EXERCISE INSTRUCTIONS:
If a line below contains the string "many", return that line.

DATA FOR REVIEW:
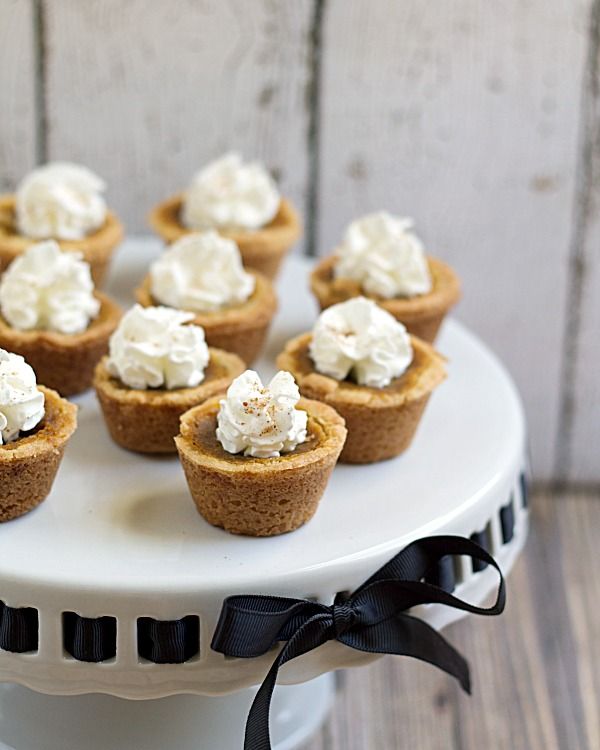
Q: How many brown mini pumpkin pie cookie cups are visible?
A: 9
---
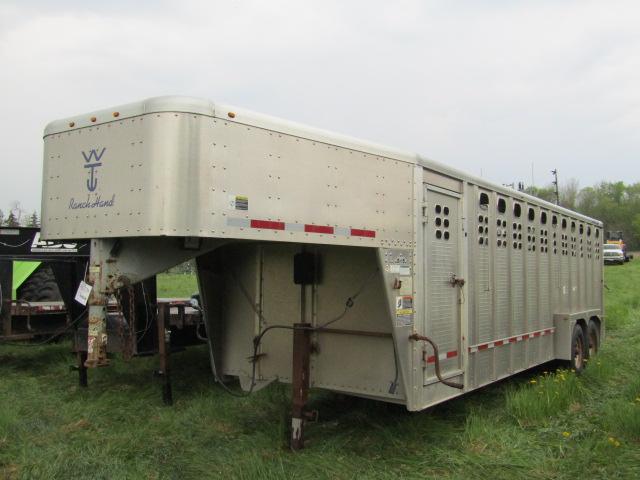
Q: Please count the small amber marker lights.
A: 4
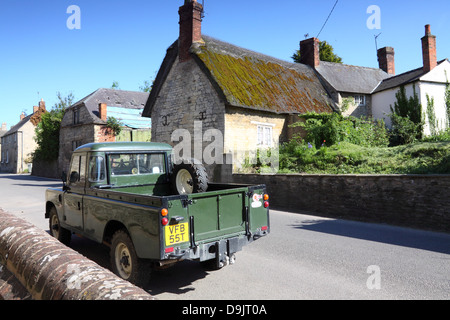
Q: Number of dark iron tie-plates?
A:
...
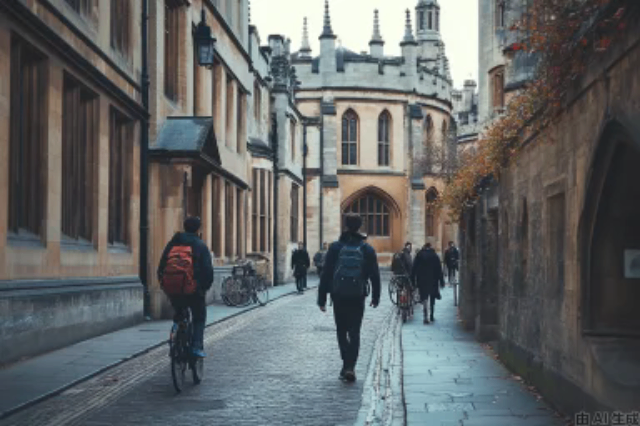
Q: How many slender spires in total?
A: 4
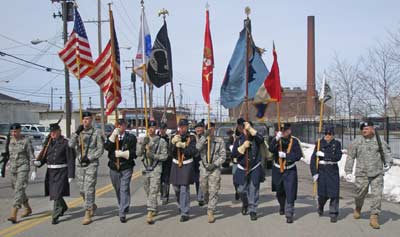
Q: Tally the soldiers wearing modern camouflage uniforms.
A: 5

RESPONSE TO THIS EXERCISE:
Q: How many brown mini pumpkin pie cookie cups are visible?
Q: How many slender spires in total?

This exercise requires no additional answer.